(Item enumeration data)
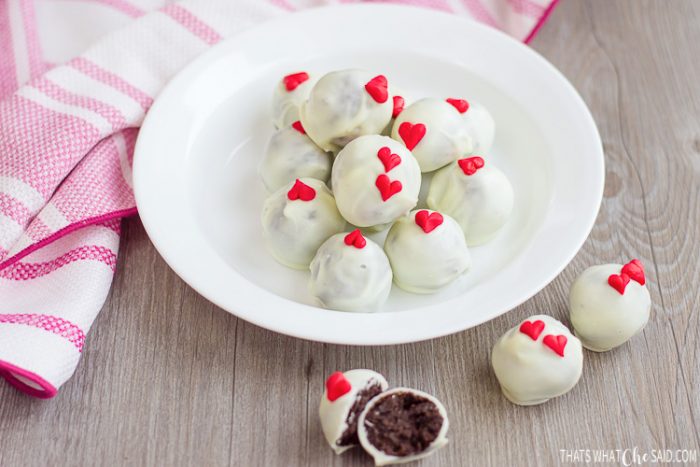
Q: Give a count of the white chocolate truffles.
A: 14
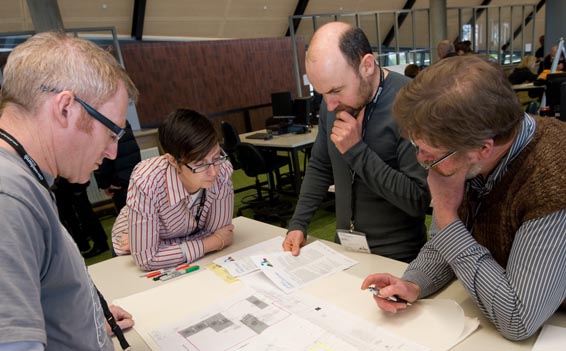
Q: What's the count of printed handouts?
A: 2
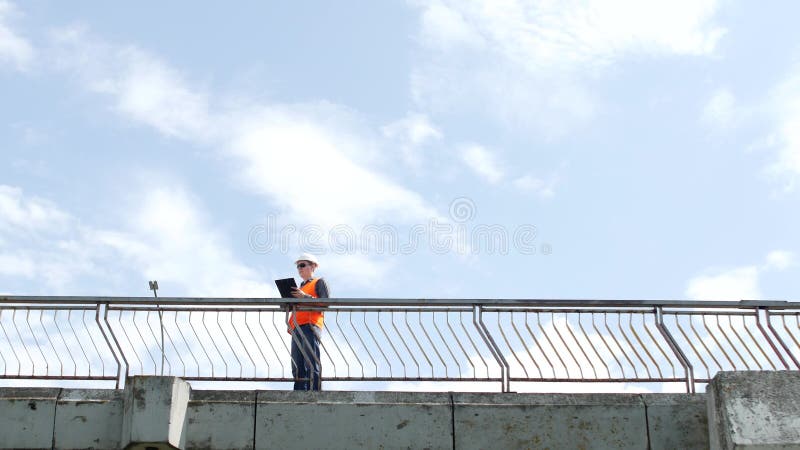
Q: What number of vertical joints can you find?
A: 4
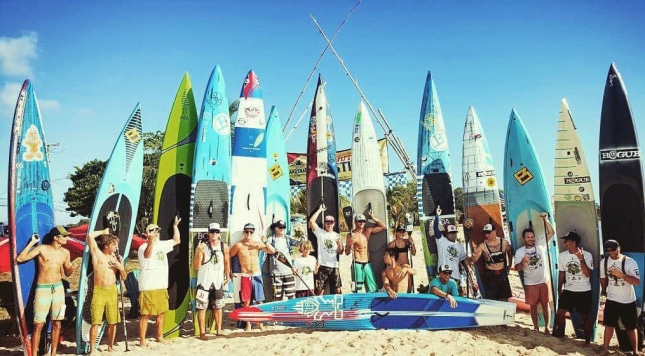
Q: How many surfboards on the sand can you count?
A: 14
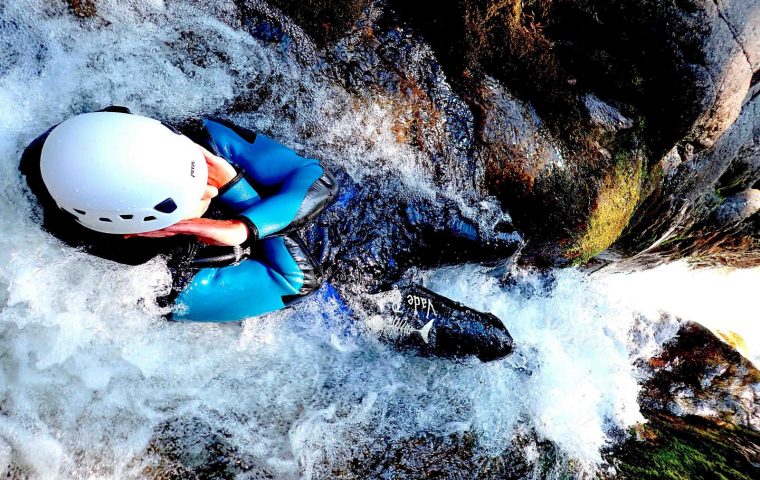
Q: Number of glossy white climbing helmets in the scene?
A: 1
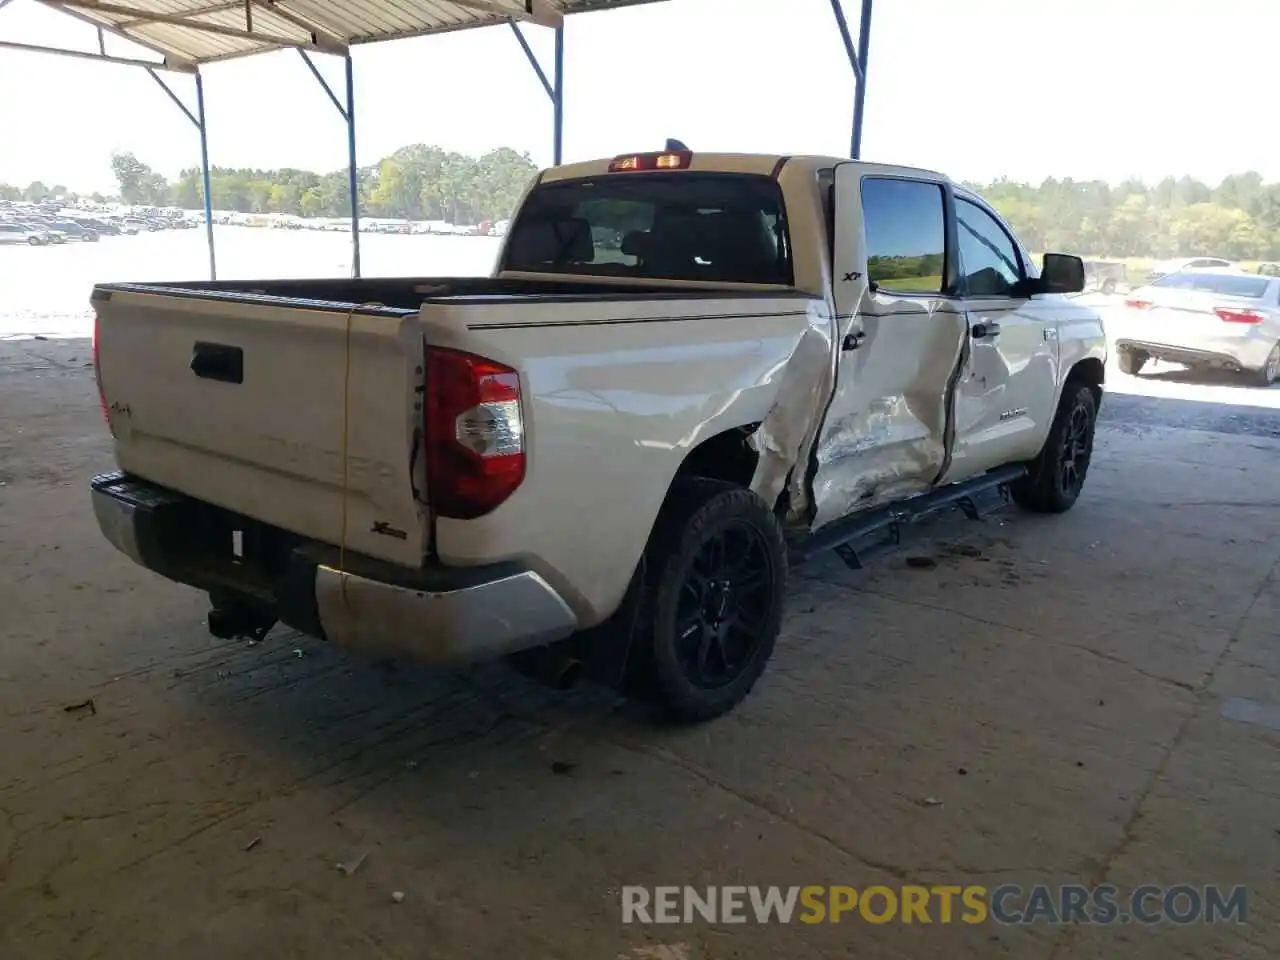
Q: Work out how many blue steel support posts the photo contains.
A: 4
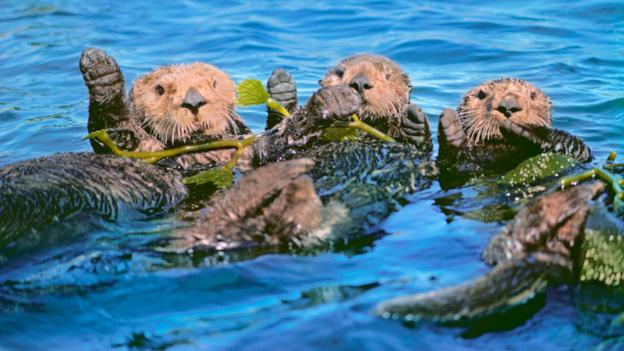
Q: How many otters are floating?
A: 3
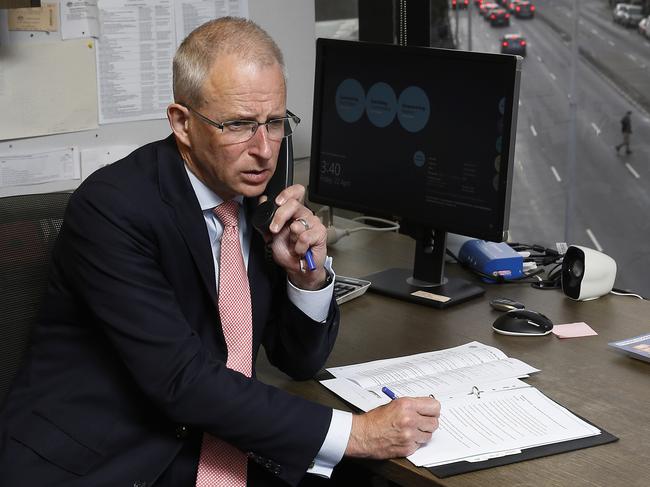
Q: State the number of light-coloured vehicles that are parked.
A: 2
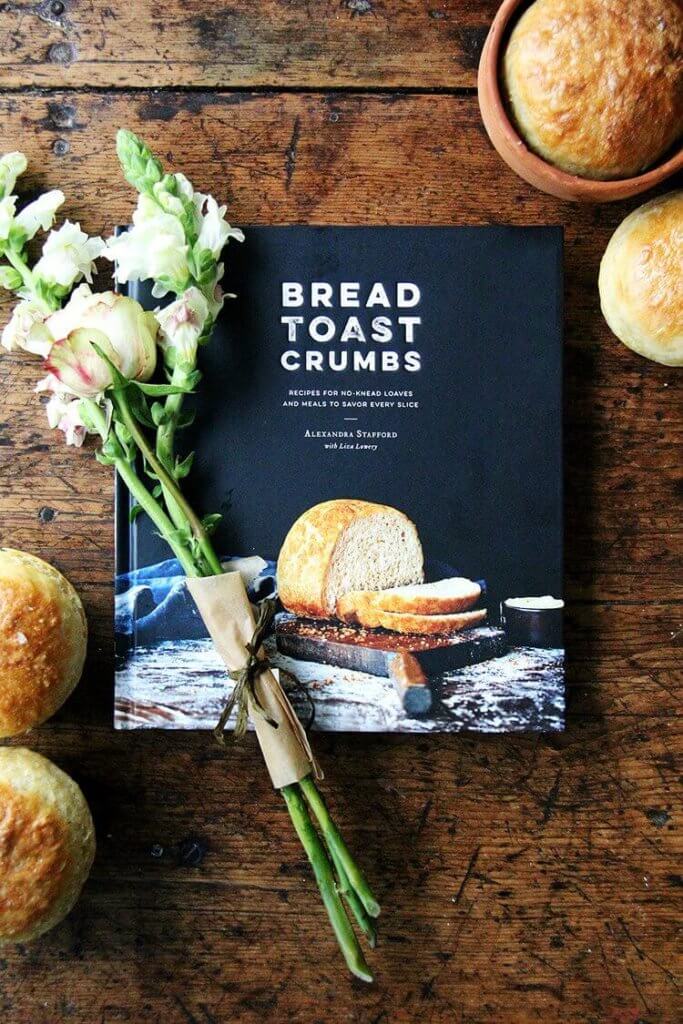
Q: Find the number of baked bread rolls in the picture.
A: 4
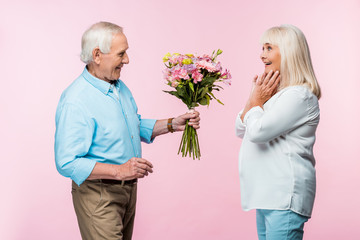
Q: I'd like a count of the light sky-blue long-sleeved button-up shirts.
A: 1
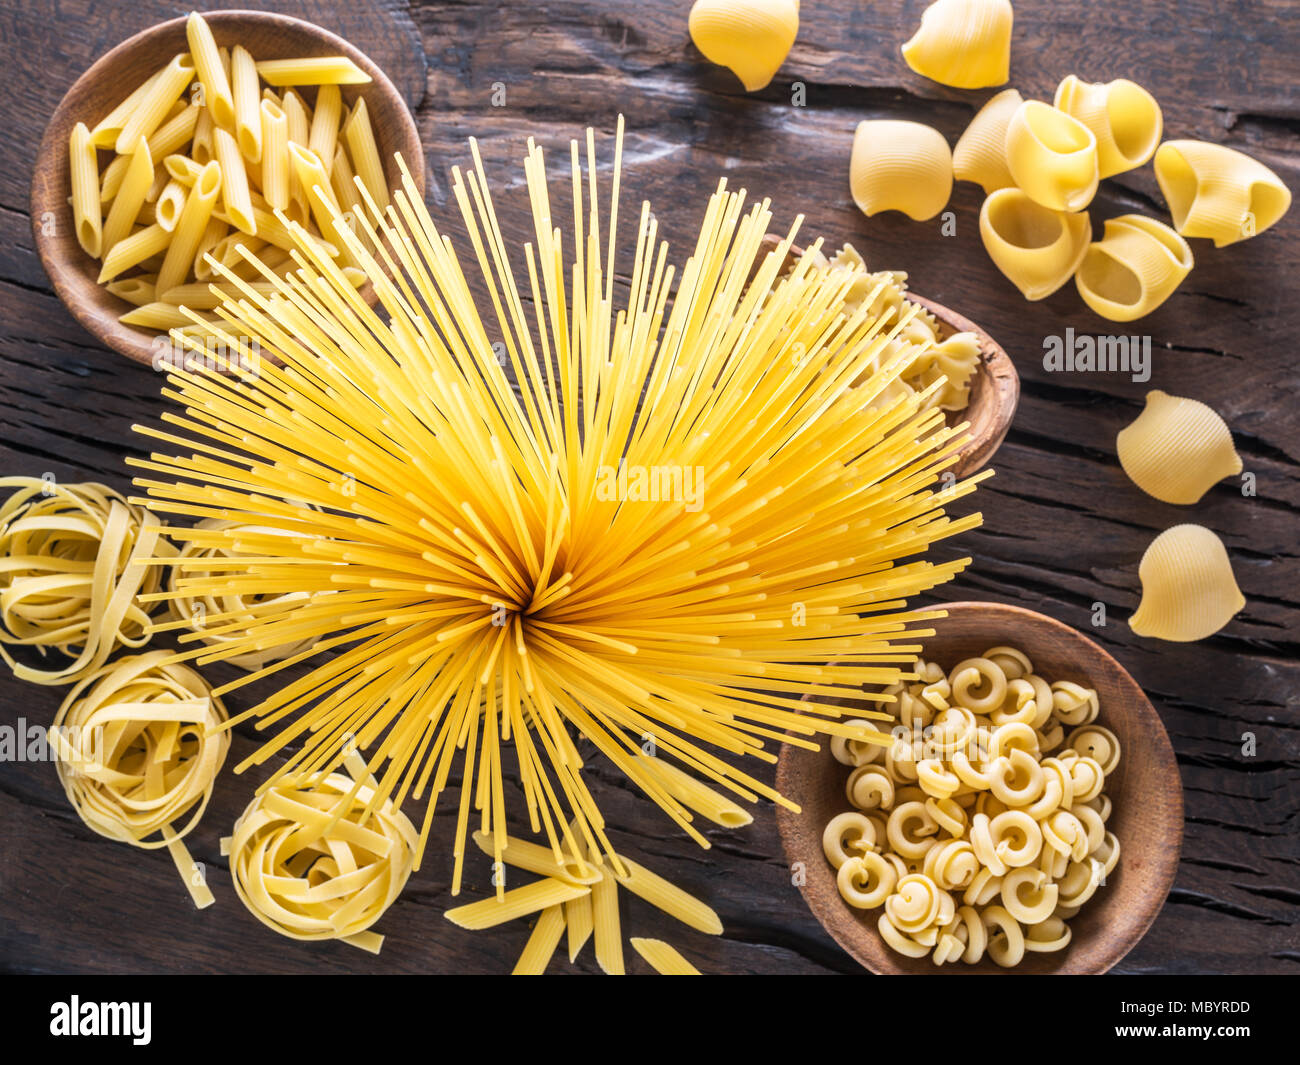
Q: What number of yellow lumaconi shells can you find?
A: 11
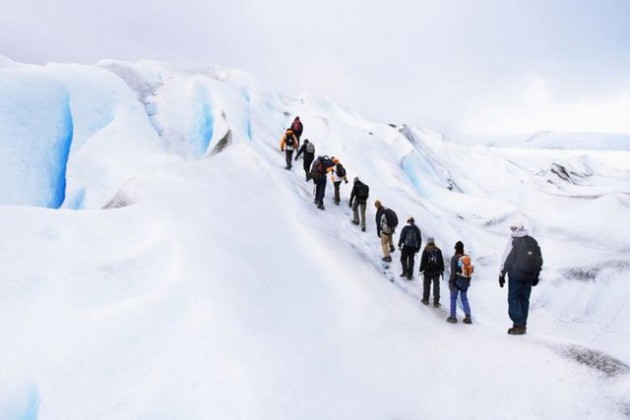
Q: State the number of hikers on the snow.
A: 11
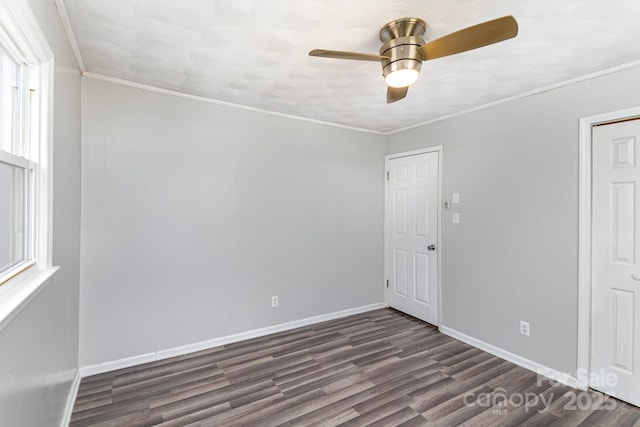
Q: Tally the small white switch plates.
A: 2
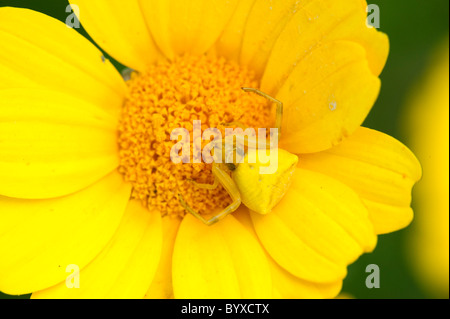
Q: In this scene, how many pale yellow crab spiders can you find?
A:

> [Problem to work on]: Please copy the preceding records exactly and omit the images.

> [Output]:
Q: Give a count of the white chocolate truffles.
A: 14
Q: What's the count of printed handouts?
A: 2
Q: What number of vertical joints can you find?
A: 4
Q: How many surfboards on the sand can you count?
A: 14
Q: Number of glossy white climbing helmets in the scene?
A: 1
Q: Work out how many blue steel support posts the photo contains.
A: 4
Q: How many otters are floating?
A: 3
Q: State the number of light-coloured vehicles that are parked.
A: 2
Q: Find the number of baked bread rolls in the picture.
A: 4
Q: I'd like a count of the light sky-blue long-sleeved button-up shirts.
A: 1
Q: What number of yellow lumaconi shells can you find?
A: 11
Q: State the number of hikers on the snow.
A: 11
Q: Tally the small white switch plates.
A: 2
Q: In this scene, how many pale yellow crab spiders can you find?
A:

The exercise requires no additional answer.